Essential oils are among the most interesting components of the plant extracts consisting mostly of monoterpenoid or sesquiterpenoids. They are used as therapeutic agents in ethno, conventional, and complementary alternative medicines particularly as analgesic, anti-inflammatory, antispasmodic, local anaesthetic, anthelmintic, antipruritic, and antiseptic as well as many other therapeutic uses and disease control [1]. Several line of studies have also reported that essential oils are used broadly in medicine and cosmeceutical and pharmaceutical industries and as flavouring agents and preservatives in food industry and design [2, 3].

We also know that bacterial infection is a major cause of death rate mortality particularly in developing countries. A good number of synthetic and semisynthetic pathogenic agents are available today. However, resistance to this microorganism is rapidly growing [4, 5]. One of the major concerns is also drug hypersensitivity and immune-suppression [6, 7]. Because of these negative effects, and the constant development of bacterial resistance, there is a great concern and continuous need to develop newer antibacterial agents to avert this menace with less harm side effect to the patient. Due to these reasons, medicinal plants are needed for this control [8], as they are cheaper [9].

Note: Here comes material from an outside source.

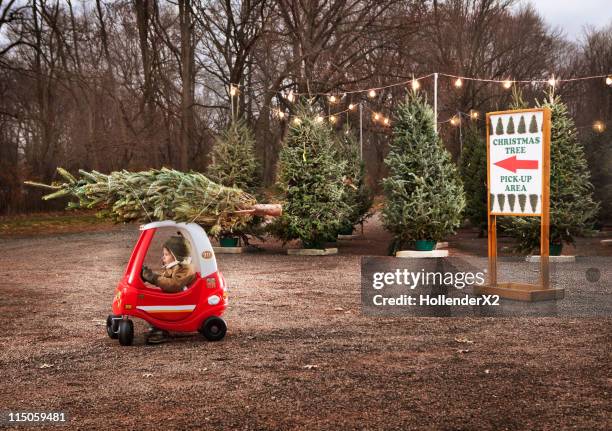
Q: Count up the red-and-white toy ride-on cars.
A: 1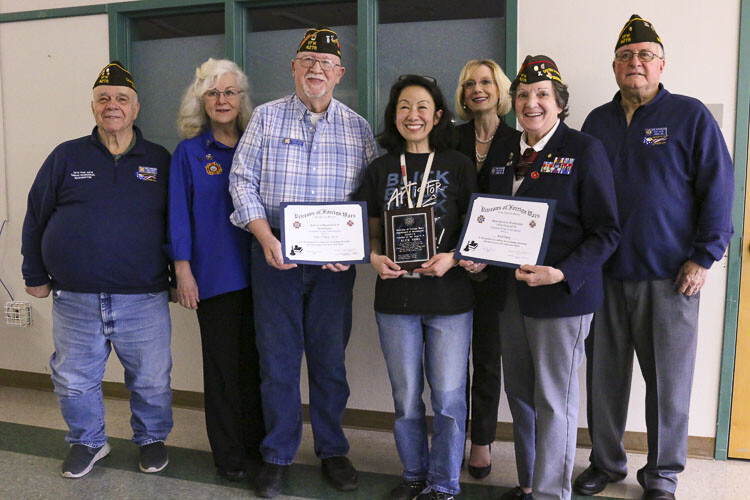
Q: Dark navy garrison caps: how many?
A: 4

In addition, it is scientifically accepted that natural antioxidants exert health-promoting effects, and their consumption as food or as food additives cannot be underestimated. Thus, medicinal plants contain free-radical scavenging molecules such as phenols, anthocyanin’s tannins, alkaloids, and saponins which act against infecting bacteria [10, 11].

Barringtonia asiatica is a species of Barringtonia, native to mangrove habitats on the tropical area; it is a common plant in the Malaysian mangroves and wetlands such as the Kuching wetlands in Sarawak, Bako National Park, and Meranek river in Kota Samarahan. It is also found in tropical Africa, Nigeria, and Madagascar. The plant has large pinkish-white pompon flowers which give off a sickly sweet smell to attract bats and moths which pollinate the flowers at night; it is also known as box fruit plant due to the distinct box shape of the fruit. The plant is a medium-sized tree growing to 7–25 m tall [12, 13]. The hexane leaf extract was reported by Isaac et al. [14] to possess antimicrobial properties. Thus, this study evaluated the phytochemical composition of the essential oils from hydrodistillation and antibacterial and antioxidant properties of the crude extract of the leaves. However, with exception of the crude extract, the extraction and phytochemical screening of essential oils from the leaves to the best of our knowledge have not been studied until now.

2. Materials and Methods

2.1. Reagents and Chemicals

All chemicals used in this investigation were of analytical grade and were obtained from Sigma Chemical Co., St Louis, USA. The standard antibacterial agent (30 μg) tetracycline, antimicrobial susceptibility discs, and nutrient agar (CM0003) were obtained from Oxoid Ltd, Wade Road, Basingstoke, Hants, RG24 8PW, UK.

2.2. Sample Collections

The leaf of Barringtonia asiatica was used in this study. The plant was collected in Kampong Sarawak Malaysia at Meranek river bank in Kota Samarahan, Sarawak. Identification of the species was made by Prof. Dr. Fasihuddin Bin Badruddin Ahmad and Prof. Dr. Zaini B. Assim.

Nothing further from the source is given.